Sleep–wake transitions per minute in PSG segments from patients with narcolepsy type 1 (NT1) and siblings (Sib) based on the four different approaches: Human-scored 30-s epochs, human-scored 5-s mini-epochs, and automatically scored mini-epochs by the original and optimized U-Sleep model, respectively. Boxplots show medians, interquartile ranges, and dots represent individual values obtained by combining transition indices from the two 20-min segments per PSG. p-values are from linear mixed-effects models adjusted for age, sex, and family ID. Numbers are provided in Table S5.

Discussion

In this study, we investigated whether U-Sleep, an existing automated sleep stage classifier [22] with high performance in 30-s epochs, could be optimized via transfer learning to more accurately score sleep in 5-s mini-epochs. Using a dataset of 48 000 human-scored mini-epochs following AASM-inspired scoring rules, we demonstrated that transfer learning significantly improved the model’s agreement with human scoring and achieved a high performance with an overall F1-score of 0.81, supporting the feasibility of automated mini-epoch sleep staging. We additionally found indication of general increased performance in siblings, and that the effect of NT1 versus siblings on sleep–wake transitions was more pronounced when using mini-epochs than epoch scorings, suggesting that higher temporal resolution enhances the ability to detect group differences in sleep–wake instability.

Before assessing model performance, we compared our human-scored mini-epochs to conventional epoch scorings to understand how increased temporal resolution affects sleep stage distribution and structure. The same human (J.V.) scored both the mini-epochs and the epochs, which may have introduced a scoring bias although done with minimum 1 year in between. However, this approach was intentionally chosen to avoid disagreement between mini-epochs and epochs reflecting differences between scorers. We found that the numbers of stage transitions were significantly higher in the human-scored mini-epochs than epochs, showing that mini-epochs provide a more detailed representation of sleep architecture as also suggested by our previous smaller study [23]. Moreover, mini-epoch scoring resulted in significantly more wake, N1, and N2, and less N3 and REM compared to conventional 30-s epoch scoring. This difference might partly be explained by the AASM epoch scoring rule, where ≥20 per cent of an epoch with N3 activity results in the entire epoch being scored as N3. When N3 appears together with another stage, the non-dominant stage (typically N2) is ignored in epoch scoring because the ≥20 per cent rule favors N3. However, this non-dominant stage can be captured in mini-epoch scoring likely contributing to the higher N2 and lower N3 proportions observed in mini-epochs.
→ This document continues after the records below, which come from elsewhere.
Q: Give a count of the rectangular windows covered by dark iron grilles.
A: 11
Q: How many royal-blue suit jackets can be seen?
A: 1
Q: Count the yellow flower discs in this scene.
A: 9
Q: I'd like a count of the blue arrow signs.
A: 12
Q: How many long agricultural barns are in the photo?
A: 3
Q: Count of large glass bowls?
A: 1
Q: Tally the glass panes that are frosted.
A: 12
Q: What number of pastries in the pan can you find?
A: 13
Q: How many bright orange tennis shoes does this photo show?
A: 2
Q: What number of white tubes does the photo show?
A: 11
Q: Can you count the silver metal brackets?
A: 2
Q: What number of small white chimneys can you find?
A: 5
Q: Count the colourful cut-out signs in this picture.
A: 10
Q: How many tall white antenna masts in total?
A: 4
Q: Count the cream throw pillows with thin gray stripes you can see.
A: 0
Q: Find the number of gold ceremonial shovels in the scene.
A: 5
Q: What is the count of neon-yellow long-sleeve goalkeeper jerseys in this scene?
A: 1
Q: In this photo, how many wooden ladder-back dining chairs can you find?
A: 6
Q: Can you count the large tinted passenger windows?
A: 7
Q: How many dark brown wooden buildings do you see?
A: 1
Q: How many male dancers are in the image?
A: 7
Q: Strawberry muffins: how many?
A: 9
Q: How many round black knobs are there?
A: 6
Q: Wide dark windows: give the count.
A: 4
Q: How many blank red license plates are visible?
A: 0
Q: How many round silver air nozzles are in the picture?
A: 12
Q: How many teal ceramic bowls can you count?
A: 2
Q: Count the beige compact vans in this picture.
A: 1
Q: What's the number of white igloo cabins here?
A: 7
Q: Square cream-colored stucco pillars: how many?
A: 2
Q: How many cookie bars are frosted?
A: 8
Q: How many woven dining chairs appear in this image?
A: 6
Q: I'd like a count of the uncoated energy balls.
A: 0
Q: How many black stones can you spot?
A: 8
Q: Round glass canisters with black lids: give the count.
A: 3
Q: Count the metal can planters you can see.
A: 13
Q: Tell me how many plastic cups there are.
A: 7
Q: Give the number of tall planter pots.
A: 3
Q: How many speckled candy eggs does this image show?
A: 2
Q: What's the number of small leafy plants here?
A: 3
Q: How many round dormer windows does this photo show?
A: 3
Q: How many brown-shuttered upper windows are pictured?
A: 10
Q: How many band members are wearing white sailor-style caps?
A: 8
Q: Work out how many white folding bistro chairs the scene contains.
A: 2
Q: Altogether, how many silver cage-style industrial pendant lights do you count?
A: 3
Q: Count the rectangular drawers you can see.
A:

The reduced REM sleep proportion in mini-epochs may be due to our exclusion of low muscle tone as a REM-specific characteristic, causing some ambiguous REM-like mini-epochs (i.e. REM-like mini-epochs without rapid eye movements) to be scored as N1 or N2. This was, however, chosen because low muscle tone was also observed in mini-epochs with clear NREM or W characteristics, i.e. we concluded that low muscle tone could not be used as a REM-specific feature in mini-epochs without rapid eye movements. The decision was also motivated by the inclusion of NT1 patients in our study, a sleep disorder in which REM sleep often lacks atonia. In such cases, applying standard AASM scoring criteria based on muscle tone may increase risk of misclassification. It remains unknown how the sleep stage distributions would look if we had included low muscle tone as a REM-specific characteristic.

A key advantage of mini-epochs is the ability to capture frequent stage transitions and brief events that are missed in epochs. For example, brief intrusions of wake or sleep may appear only for a few seconds and would be averaged out in traditional epoch scoring. Previous studies have shown that repeated multiple sleep latency tests (MSLTs) in the same patient can give different results and even lead to change in diagnoses [28, 29]. Although this could reflect changes in disease state (progression, remission), the known problems with the 30-s epoch length (several sleep stages in one epoch; inter-rater variability, etc.) are also likely to contribute. Hence, such diagnostic instability underlines the need for more precise and physiologically sensitive sleep analysis methods. Mini-epochs could potentially contribute with new disease biomarker and play a role in improving diagnostic accuracy, particularly in disorders like narcolepsy and it borderland, where frequent stage transitions are common and may be missed in traditional scoring frameworks [26].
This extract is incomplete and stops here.